An Indigenous Australian, in 2005 he was named at fullback in the Australian rules football Indigenous Team of the Century.

Beyond his AFL career, White continues to be involved in football, having forged one of the most successful careers of any Australian rules footballer, with six premierships across three competitions (AFL, NTAFL and QSL). He is an indigenous role model for many aboriginal Australians.

==Early career==
White, who is of Indigenous Australian (Arrernte) descent, grew up in Alice Springs in central Australia, playing junior football for the Pioneer Football Club. Like many of his peers, he had a difficult adolescence, but he had a natural talent for football. In 1990, he represented the Northern Territory at the Teal Cup under-17 national football carnival held in Brisbane, where he came to the attention of Brisbane Bears coach Robert Walls and his football manager Scott Clayton. Impressed with his clean ball-handling skills, his leap, and his ability to play tall, the Bears drafted him at the end of the season with a priority draft pick from their Queensland–Northern Territory recruiting zone.

==AFL career==
Despite initial reluctance to move to the Bears—a club which, in White's words, "only won two games a year"—the future football star was persuaded to give the club a chance (turning up to his first training session in a purple Los Angeles Lakers singlet and bouncing a basketball). He found the transition from Alice Springs football to training under strict disciplinarian Walls difficult once there; for example, on one occasion during an 8 km cycle up a mountain, he hurled his bike off a cliff, telling his coach he'd come to play football, not ride bikes.

His first season of football was an announcement of a rare talent, leading the Brownlow Medal count after three rounds with two best-on-ground performances and kicking the official goal of the year with his first-ever goal. However, White suffered continual problems with homesickness. At the end of the season, he immediately returned to Alice Springs and did not return for the start of pre-season training a month later. When Walls telephoned him to ask him if he was coming back, the response was: "I'm really busy—call me again in a couple of weeks."

White soon became a crowd favourite, with a marking ability well beyond that which his height would normally allow. Fans grew to instantly recognise his loping running style, his casual but pinpoint foot passing, and his idiosyncratic pose after a mark, holding the ball aloft on its point as if to show the world he'd caught it. He even found citywide fame when a photo of a spectacular White mark was published on the cover of the 1996 Brisbane White Pages telephone directory (a marketing coup for the struggling club).

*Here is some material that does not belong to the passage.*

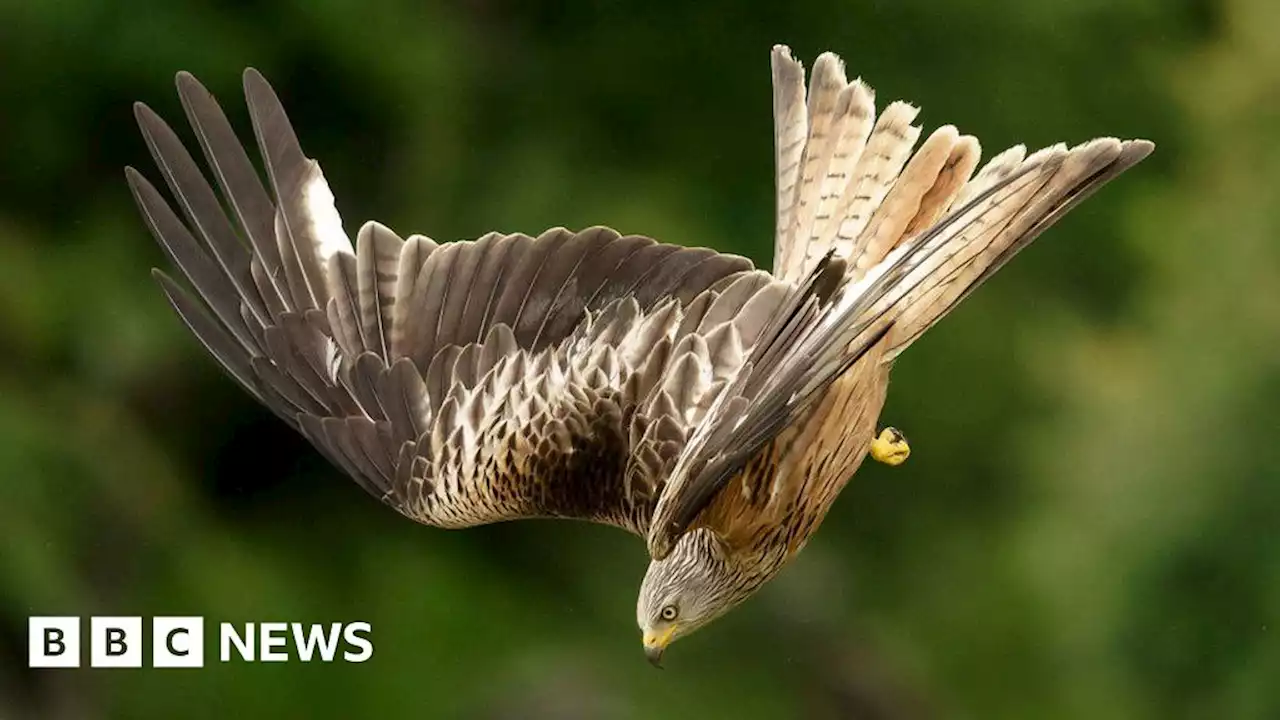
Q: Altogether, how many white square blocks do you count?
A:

White's vertical jump allowed his coaches to take advantage of his flexibility by positioning him in a variety of key positions—even, when injuries to teammates demanded it, the ruck. White's opponents were often much taller and stronger, but his leap and flexibility allowed him to hold his own in such contests.

White survived the 1996 merger between Fitzroy and the Bears which formed the Brisbane Lions, and was an integral member of its first premiership victory in 2001 playing off half-back. He also played in the Lions' flag wins in 2002 and 2003, as well as its Grand Final loss in 2004.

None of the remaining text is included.